**Required action**
Go through the entries below. Copy out every line that contains "does".

**Records for the task**
•••
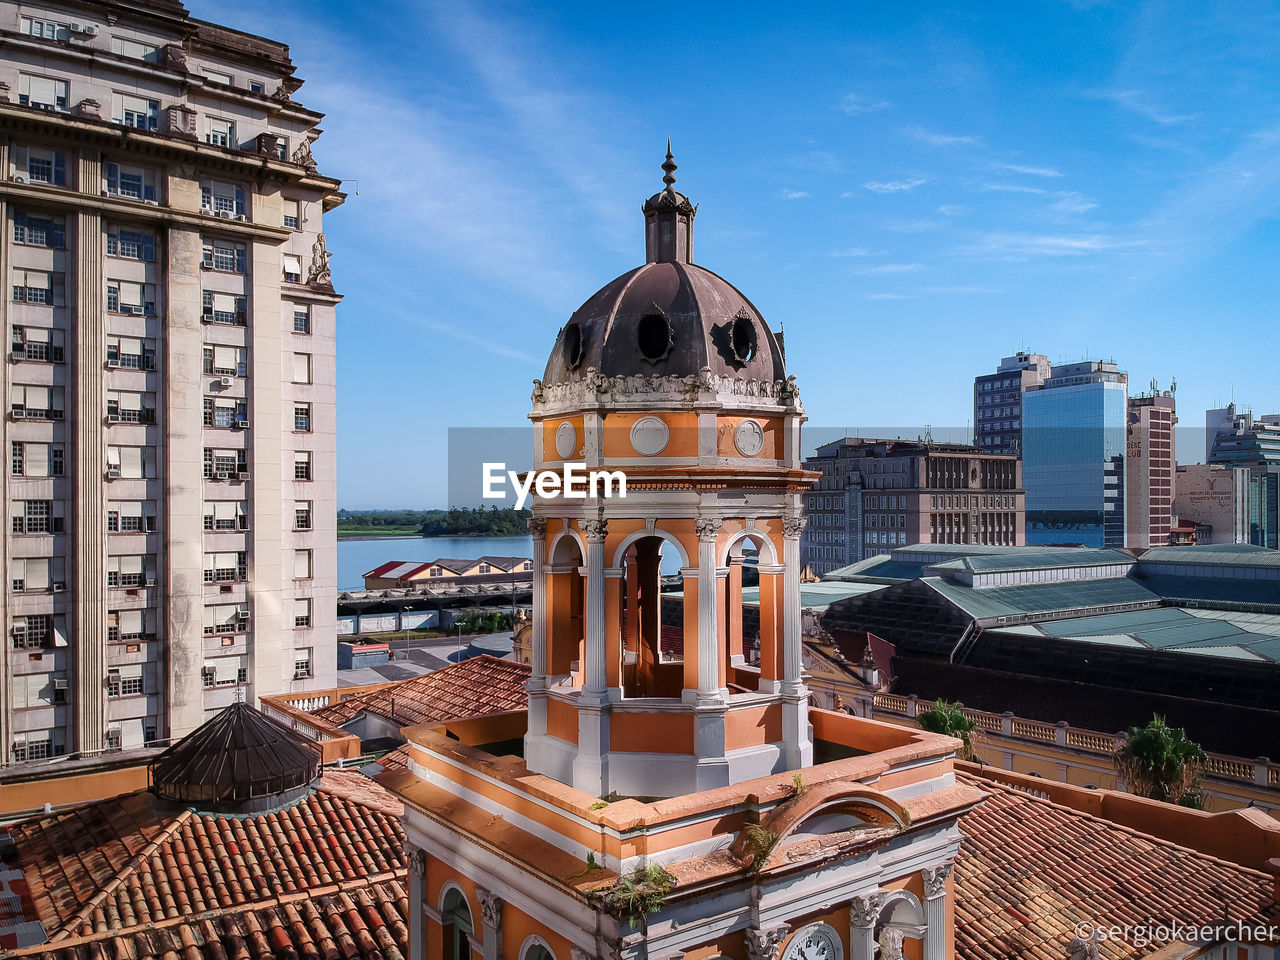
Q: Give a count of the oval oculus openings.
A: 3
•••
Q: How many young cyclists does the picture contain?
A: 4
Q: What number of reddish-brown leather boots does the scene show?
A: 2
•••
**Exercise response**
Q: How many young cyclists does the picture contain?
Q: What number of reddish-brown leather boots does the scene show?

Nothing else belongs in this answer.